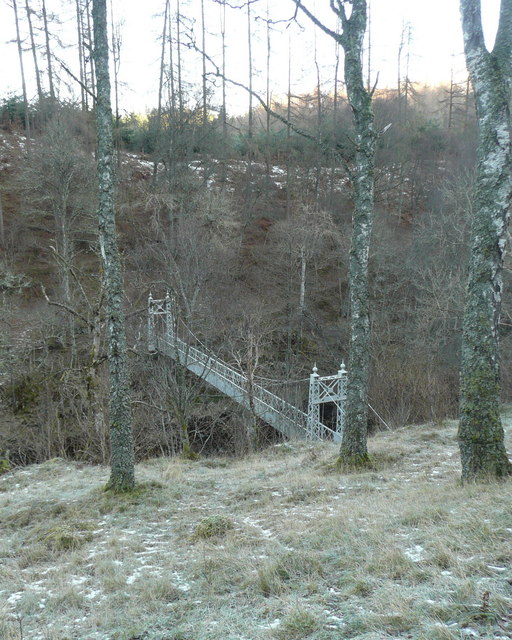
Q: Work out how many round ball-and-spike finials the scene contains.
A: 4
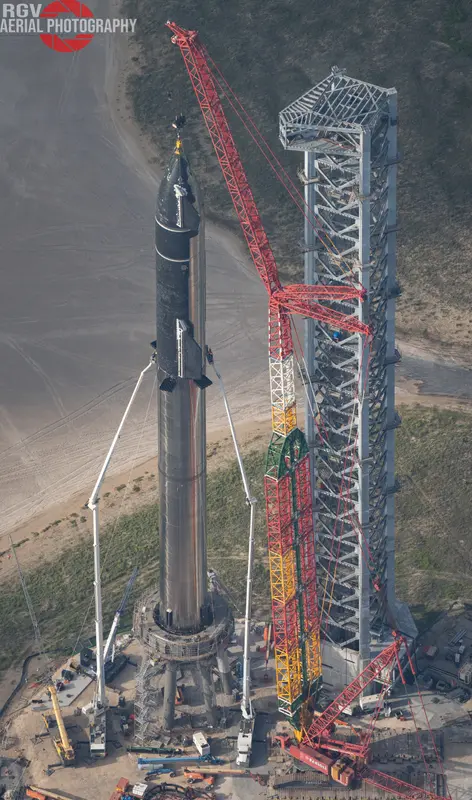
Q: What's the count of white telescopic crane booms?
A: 2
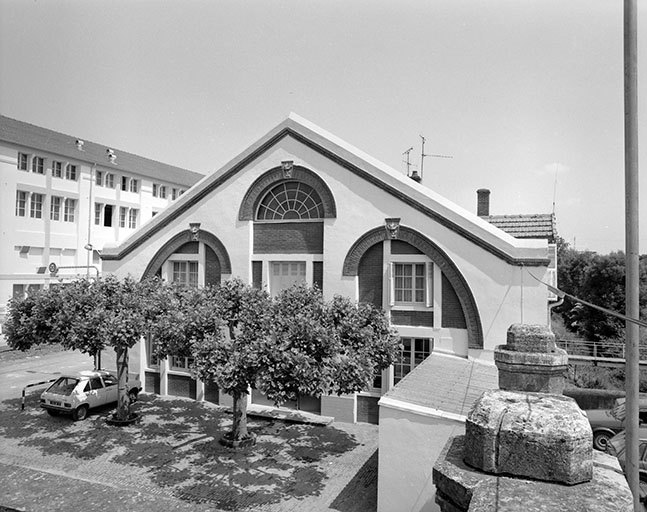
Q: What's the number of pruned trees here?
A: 3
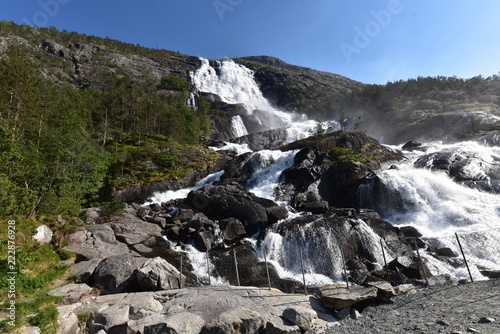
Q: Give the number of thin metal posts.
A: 9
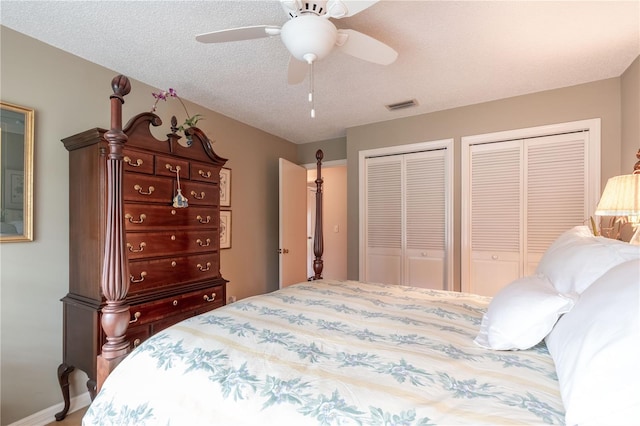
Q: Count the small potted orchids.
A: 1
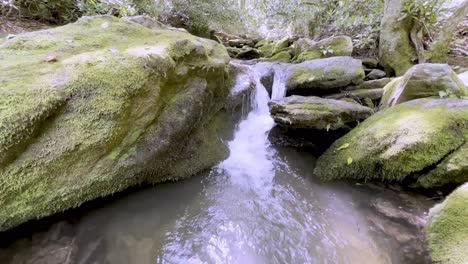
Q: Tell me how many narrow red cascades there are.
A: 0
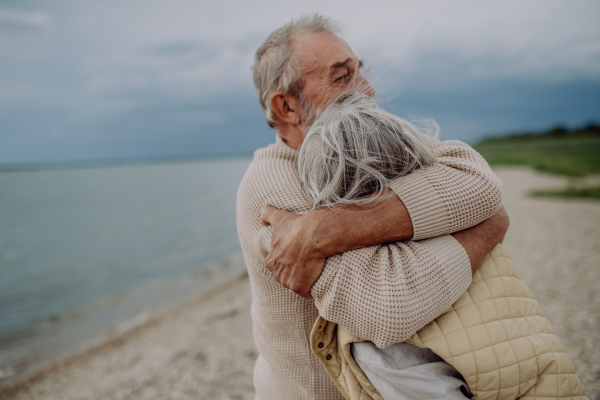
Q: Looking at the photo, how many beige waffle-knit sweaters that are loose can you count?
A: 1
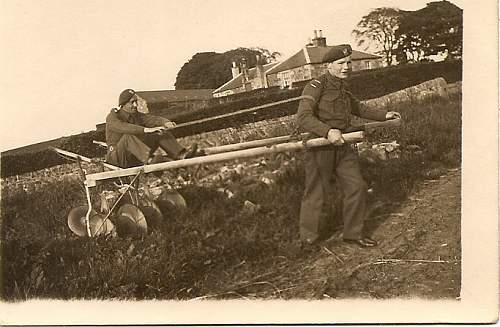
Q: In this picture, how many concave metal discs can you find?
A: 5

+++++

Omit every picture, then write out the entries above exactly.

> _Result of this exercise_
Q: Work out how many round ball-and-spike finials the scene contains.
A: 4
Q: What's the count of white telescopic crane booms?
A: 2
Q: What's the number of pruned trees here?
A: 3
Q: Give the number of thin metal posts.
A: 9
Q: Count the small potted orchids.
A: 1
Q: Tell me how many narrow red cascades there are.
A: 0
Q: Looking at the photo, how many beige waffle-knit sweaters that are loose can you count?
A: 1
Q: In this picture, how many concave metal discs can you find?
A: 5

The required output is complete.